Output the data verbatim, minus the images.

---- EXERCISE INPUTS

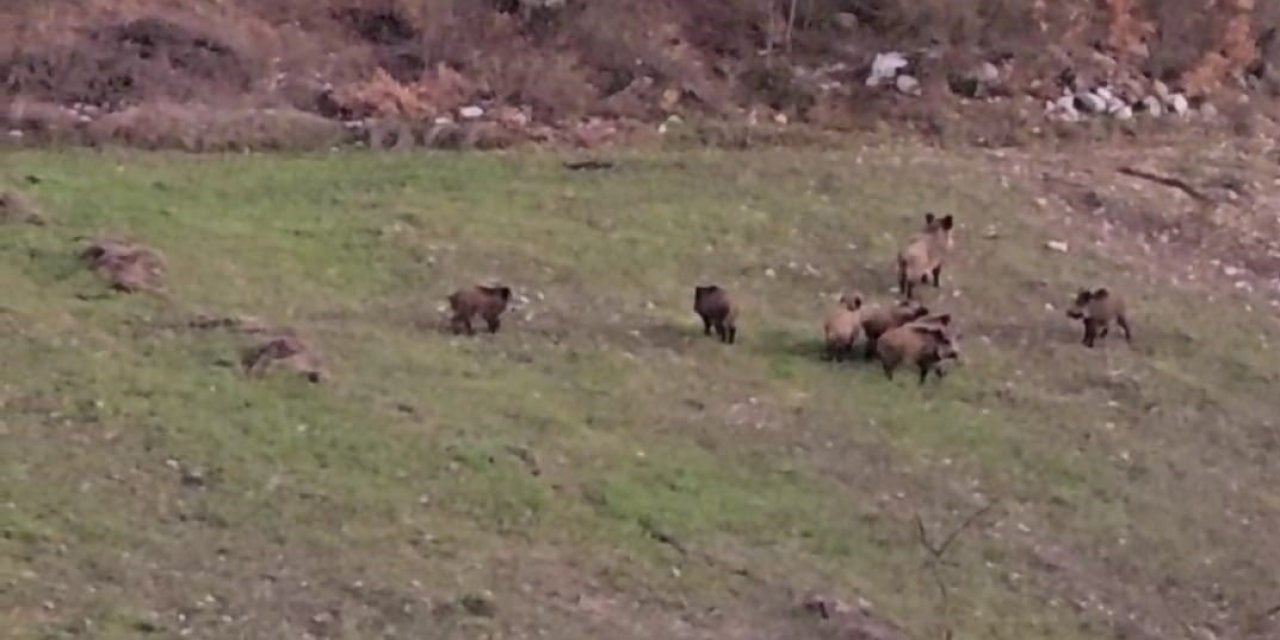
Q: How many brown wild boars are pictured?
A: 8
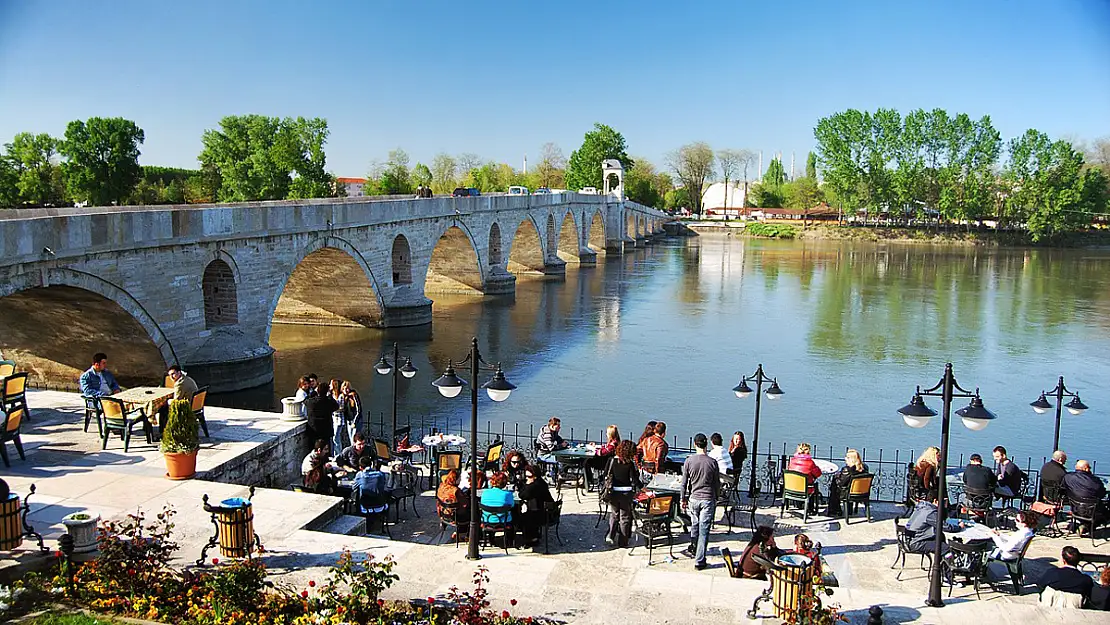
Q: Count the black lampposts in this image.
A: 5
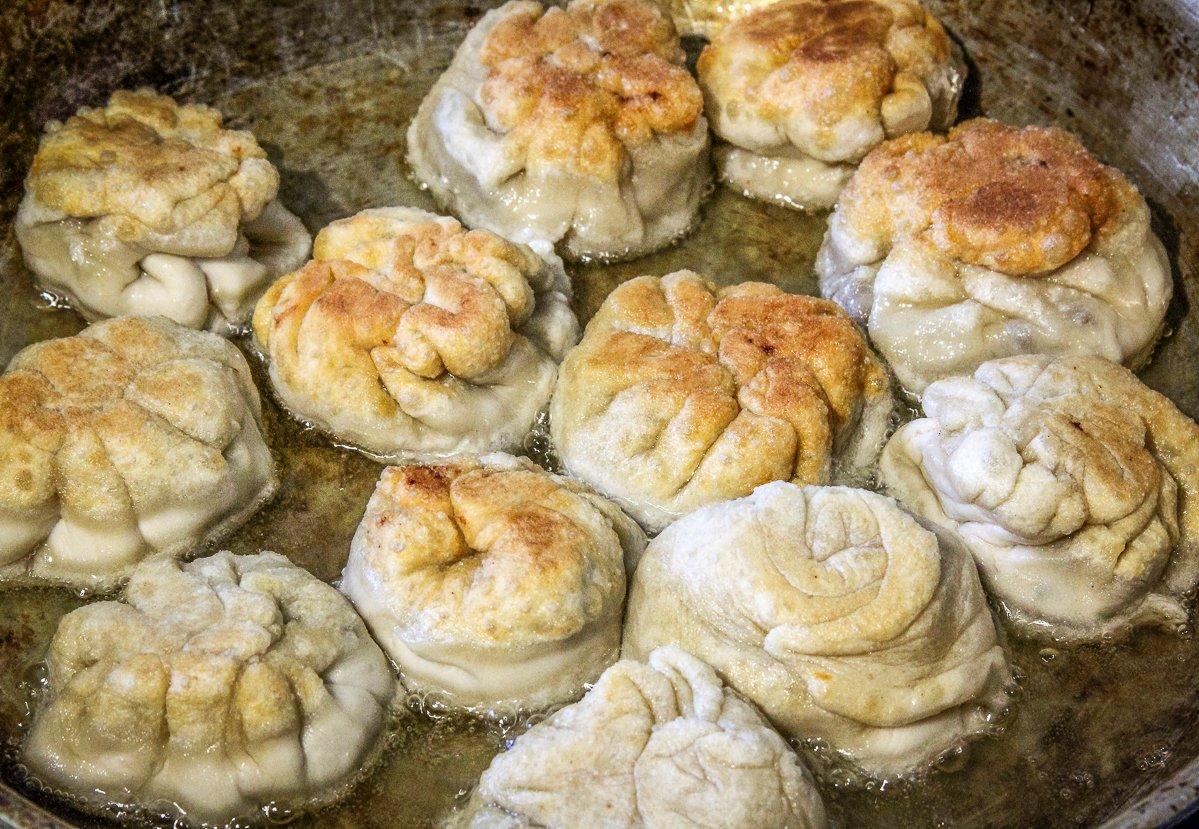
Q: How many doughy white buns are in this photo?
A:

--------

WRITTEN ANSWER
Q: How many brown wild boars are pictured?
A: 8
Q: Count the black lampposts in this image.
A: 5
Q: How many doughy white buns are in this photo?
A:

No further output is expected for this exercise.